I could go on for quite some time. Every song is at such a high emotional pitch, every scream so deeply felt, the guitars and the drums so desperate. Paradoxically enough the centerpiece of the album is the main exception to this overall feel: “Liquid Courage” is a sparse, almost meditative track, and I have to talk about it. Isolated drum hits start things off, similar to “Cripples Can’t Shiver” actually. But whereas that song had the bass kick in and bring the tempo up, that moment never comes here. Instead, we just get occasional guitar chords and then after almost 2 minutes some vocals, low in the mix, clipped phrases stopping almost as soon as they start:
On the day you died
I cut my hair for the funeralAnd on memorial day
I started drinking
Because it got kind of hard just sitting there thinkingabout Mom
alone in the house
At this point the rest of the band comes in, and after some more lyrics along those lines the guitars build in that classic post-rock crescendo style, but the climax doesn’t come; instead that wave crests in the next song. How could you have any resolution in a song like this?

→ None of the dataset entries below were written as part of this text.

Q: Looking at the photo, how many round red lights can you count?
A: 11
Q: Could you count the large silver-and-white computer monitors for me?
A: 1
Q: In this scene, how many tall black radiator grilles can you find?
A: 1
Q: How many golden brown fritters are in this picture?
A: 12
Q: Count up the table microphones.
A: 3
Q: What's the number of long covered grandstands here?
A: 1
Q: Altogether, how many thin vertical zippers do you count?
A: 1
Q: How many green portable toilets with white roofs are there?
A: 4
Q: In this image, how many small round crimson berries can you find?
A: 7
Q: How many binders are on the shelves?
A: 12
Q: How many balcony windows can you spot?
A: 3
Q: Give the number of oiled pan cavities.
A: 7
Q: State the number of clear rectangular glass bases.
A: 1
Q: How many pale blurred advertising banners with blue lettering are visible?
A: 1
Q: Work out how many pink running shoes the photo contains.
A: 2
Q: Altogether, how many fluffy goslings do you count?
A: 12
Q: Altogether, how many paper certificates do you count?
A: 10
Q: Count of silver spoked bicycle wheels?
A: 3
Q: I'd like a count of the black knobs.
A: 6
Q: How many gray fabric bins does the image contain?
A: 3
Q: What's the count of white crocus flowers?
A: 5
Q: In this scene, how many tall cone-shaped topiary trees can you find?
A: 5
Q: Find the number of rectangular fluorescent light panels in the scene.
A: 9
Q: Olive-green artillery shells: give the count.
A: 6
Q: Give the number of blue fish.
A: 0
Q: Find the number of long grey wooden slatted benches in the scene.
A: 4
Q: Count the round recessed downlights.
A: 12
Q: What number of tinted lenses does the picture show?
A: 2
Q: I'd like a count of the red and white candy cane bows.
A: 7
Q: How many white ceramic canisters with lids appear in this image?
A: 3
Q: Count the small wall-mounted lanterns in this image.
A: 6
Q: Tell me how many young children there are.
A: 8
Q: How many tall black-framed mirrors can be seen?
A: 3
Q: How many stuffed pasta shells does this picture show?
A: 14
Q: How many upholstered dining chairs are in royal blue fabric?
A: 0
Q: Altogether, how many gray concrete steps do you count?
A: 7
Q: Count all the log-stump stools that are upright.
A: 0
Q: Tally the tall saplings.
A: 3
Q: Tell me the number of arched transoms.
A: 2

I’m not an expert on the emo scene, so take the next bit with a grain of salt, but it seems to me that this album kicked off a wave of other, similarly emotionally raw albums about death. (It’s difficult to say as something of an outsider, because of course in general the emo scene is all about being emotionally raw.) The most obvious descendent is Stage Four, by Touché Amoré, a screamo album about the singer’s mom dying of cancer. PBTT and Touché Amoré did a split after The Lack Long After and before Stage Four, so it seems easy to assign influence. I’d also group Home, Like Noplace is There by The Hotelier and You’re Not as ____ as You Think by Sorority Noise in there, though those are both more firmly emo (not much screaming there). Of those, I’d say The Hotelier album is also tremendous, and the song “No Halo” by Sorority Noise is very good, but the rest isn’t even in the general vicinity of The Lack Long After.
PBTT appear to have exhausted something inside themselves after this album. One can’t grieve forever. Their two albums since are straightforwardly emo, all clean vocals, with something of a warble in there. Seems fine but not really my thing. Maybe I should give them another listen.
My dad is having some health issues lately, and in some ways the symptoms are very MS-like (though it’s not that, they’ve tested that, they’ve done so many tests), and I realized I may not be able to listen to this album relatively soon. I do find myself choking up a little bit on certain lines right now, so if things go poorly… Not sharing this album would not be my first concern, but I do love it, and I want so much for other people to give it a shot, and I know I won’t be able to bring that energy for it for some time. So I might as well do it now.